Jonathan Edwards, the great 18th century theologian and pastor, once filled the pulpit for a church whose pastor had passed away. In the wake of his visit, the church experienced some revival, and a teenager named Deborah Hatheway was one of those deeply affected. She wrote to Edwards several weeks later, asking for spiritual counsel.

Here's part of what Edwards wrote in response (slightly edited for readability and with emphasis added). His advice to her is good advice for us all.

∗ 

Northampton
June 3, 1741

Dear Child,

Remember that pride is the worst viper that is in the heart, the greatest disturber of the soul’s peace and sweet communion with Christ; it was the first sin that ever was, and lies lowest in the foundation of Satan’s whole building, and is the most difficultly rooted out, and is the most hidden, secret and deceitful of all lusts, and often creeps in, insensibly, into the midst of religion and sometimes under the disguise of humility. [Therefore,] always look upon [the truths and grace] that have these two effects: (1) those that make you least, lowest, and most like a little child; and (2) those that do most engage and fix your heart in a full and firm disposition to deny yourself for God, and to spend and be spent for him.

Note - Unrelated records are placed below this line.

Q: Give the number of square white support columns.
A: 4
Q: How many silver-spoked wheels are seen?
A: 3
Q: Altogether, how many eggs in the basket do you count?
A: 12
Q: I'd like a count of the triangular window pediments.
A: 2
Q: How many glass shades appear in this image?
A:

If at any time you fall into doubts about the state of your soul under darkness and dull frames of mind, ’tis proper to look over past experiences, but yet don’t consume too much of your time and strength in poring and puzzling thoughts about old experiences, that in dull frames appear dim and are very much out of sight: but rather apply yourself with all your might, to do an earnest pursuit after renewed experience of grace, new light, and new, lively acts of faith and love.

One new discovery of the glory of Christ’s face, and the fountain of his sweet grace and love will do more towards scattering clouds of darkness and doubting in one minute, than examining old experiences...for a whole year.

When the exercise of grace is at a low ebb, and corruption prevails, and by that means fear prevails, don’t desire to have fear cast out any other way, than by the reviving and prevailing of love, ... for when love is asleep, the saints need fear to restrain them from sin. ... But when love is in lively exercise, persons don’t need fear, and the prevailing of love in the heart naturally tends to cast out fear, as darkness in a room vanishes away as you let more and more of the perfect beams of the sun into it (1 John 4:18).

—Source: Jonathan Edwards, “To Deborah Hatheway,” in Letters and Personal Writings, ed. George S. Claghorn, vol. 16 of The Works of Jonathan Edwards (New Haven, CT: Yale University Press, 1998), 91-95.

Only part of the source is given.